KARAKSA™ F BX113

Polyamide filament is one of the most widely used materials in industrial 3D printing due to its exceptional mechanical, thermal, and chemical properties. It offers a balanced performance suitable for a wide range of applications. However, both unreinforced and conventionally reinforced polyamides have limitations that affect their reliability in demanding industrial environments.

For unreinforced polyamide, the main challenges appear during the printing process: high warping that compromises dimensional accuracy, frequent failures in large or flat parts, strong stringing tendencies, and poor performance on bridges and overhangs. These issues limit design freedom and precision for industrial applications.

Carbon fiber (CF) or glass fiber (GF) reinforced polyamides reduce warping and increase stiffness, but introduce trade-offs: rough surface finish, restrictions on small-diameter nozzles (typically ≥0.4 mm for CF and ≥0.6 mm for GF), and accelerated wear on extruders and hotends due to abrasive fibers.

KARAKSA™ F BX113 was developed to overcome these limitations, offering a high-performance alternative to traditional reinforced nylons. It provides effective reinforcement without the common drawbacks of conventional fibers, making it ideal for industrial FFF 3D printing.

Advanced CNF Technology and Internal Structure

The key to KARAKSA™ F BX113’s performance lies in the highly uniform dispersion of cellulose nanofibers (CNFs) within the nylon matrix. These nanofibers form a continuous 3D network through hydrogen bonding, distributing evenly at the nanoscale. This internal structure strengthens the material, improves load transfer between layers, and reduces internal stress during cooling—enhancing dimensional stability and part reliability.

Figure 1: Asahi Kasei cellulose nanofiber structure. Source: Asahi Kasei

Optimized Thixotropic Behavior for FFF Printing

Under high shear conditions in the nozzle, KARAKSA™ F BX113 flows smoothly, enabling consistent and stable extrusion. Once deposited, its viscosity rises quickly, preventing sagging and maintaining precise geometries. This translates to stable bridges, well-controlled overhangs, and excellent geometric fidelity, even in large or complex industrial parts.

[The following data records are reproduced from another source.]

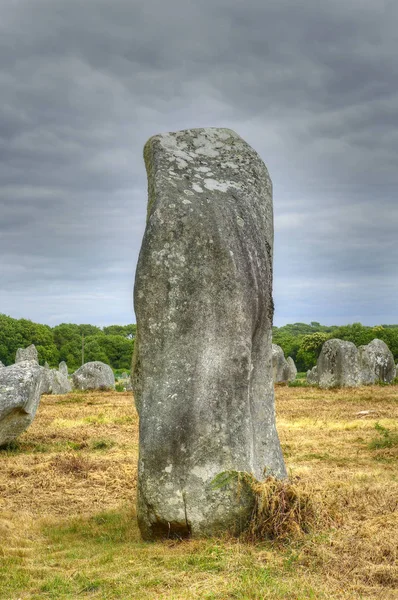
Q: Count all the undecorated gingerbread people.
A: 0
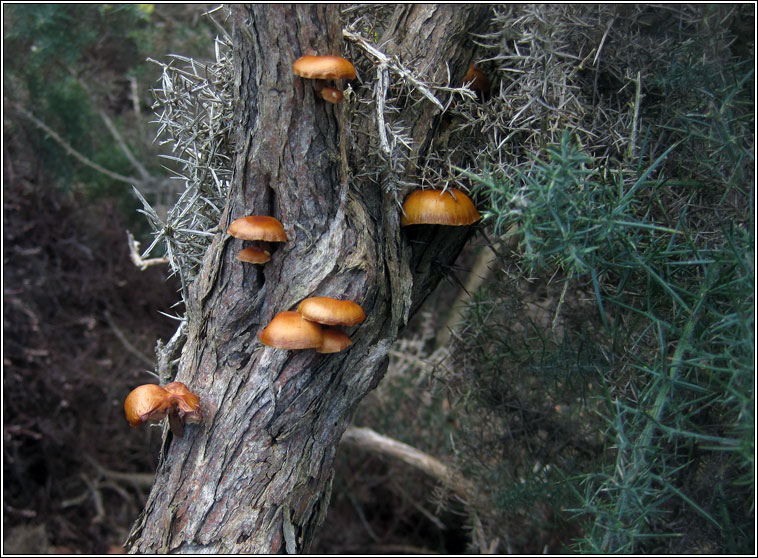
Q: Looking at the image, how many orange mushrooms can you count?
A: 11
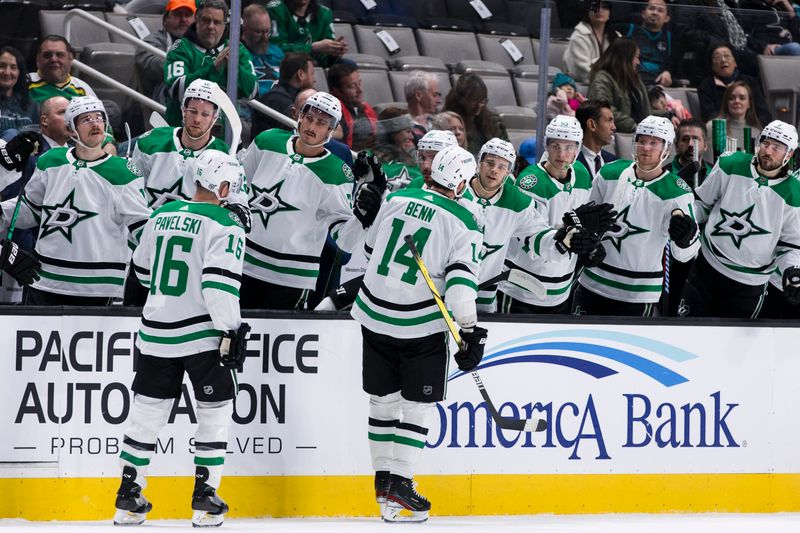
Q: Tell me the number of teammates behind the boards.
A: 8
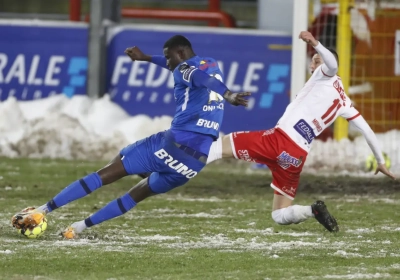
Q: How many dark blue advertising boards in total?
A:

Figure 2: Complex overhangs and bridges printed with Karaksa F. Source: Asahi Kasei

Dimensional Accuracy and Industrial Reliability

BX113 significantly reduces nylon’s thermal shrinkage, providing superior dimensional accuracy in long prints or large-volume parts. For industrial applications, this ensures higher repeatability, better tolerance control, and fewer rejected parts or post-processing adjustments.

Figure 3: Large parts printed with Karaksa with no visible warping. Source: Asahi Kasei

Smooth Surface Finish and Reduced Equipment Wear

Even as a reinforced filament, KARAKSA™ F BX113 offers a smooth, uniform surface finish, far superior to conventional CF or GF filaments. The flexible cellulose nanofibers reduce nozzle wear and minimize clogging risks. Hardened nozzles are not required, and printing is possible with nozzle diameters as small as 0.2 mm, maintaining high detail resolution.

Figure 4: Detail resolution comparison with different nozzle diameters using Karaksa F. Source: Asahi Kasei

High Mechanical Strength and Industrial Performance

Excellent interlayer adhesion gives BX113 high interlaminar strength, allowing parts to endure repeated stresses without delamination. Its exceptional thermal and mechanical resistance makes it ideal for structural components, industrial jigs, and mechanical parts where reliability and dimensional accuracy are critical.

Figure 5: Tight-tolerance assembly printed with Karaksa F. Source: Asahi Kasei

Within the KARAKSA™ F range, BX113 represents the ultimate technical performance option. Meanwhile, the BX102 (5% CNF) targets applications where flexibility and surface quality are prioritized, while still providing strong mechanical performance.

Important Notice: The following uses are strictly prohibited:

• Using this material for illegal activities or purposes.
• Using this material to manufacture medical devices.
• Using this material for devices intended to contact mucous membranes, bodily fluids, blood, or medications.
• Using this material for military applications, including development, manufacture, use, or storage of weapons or other military devices.
• Using this material for food- or beverage-contact products or devices.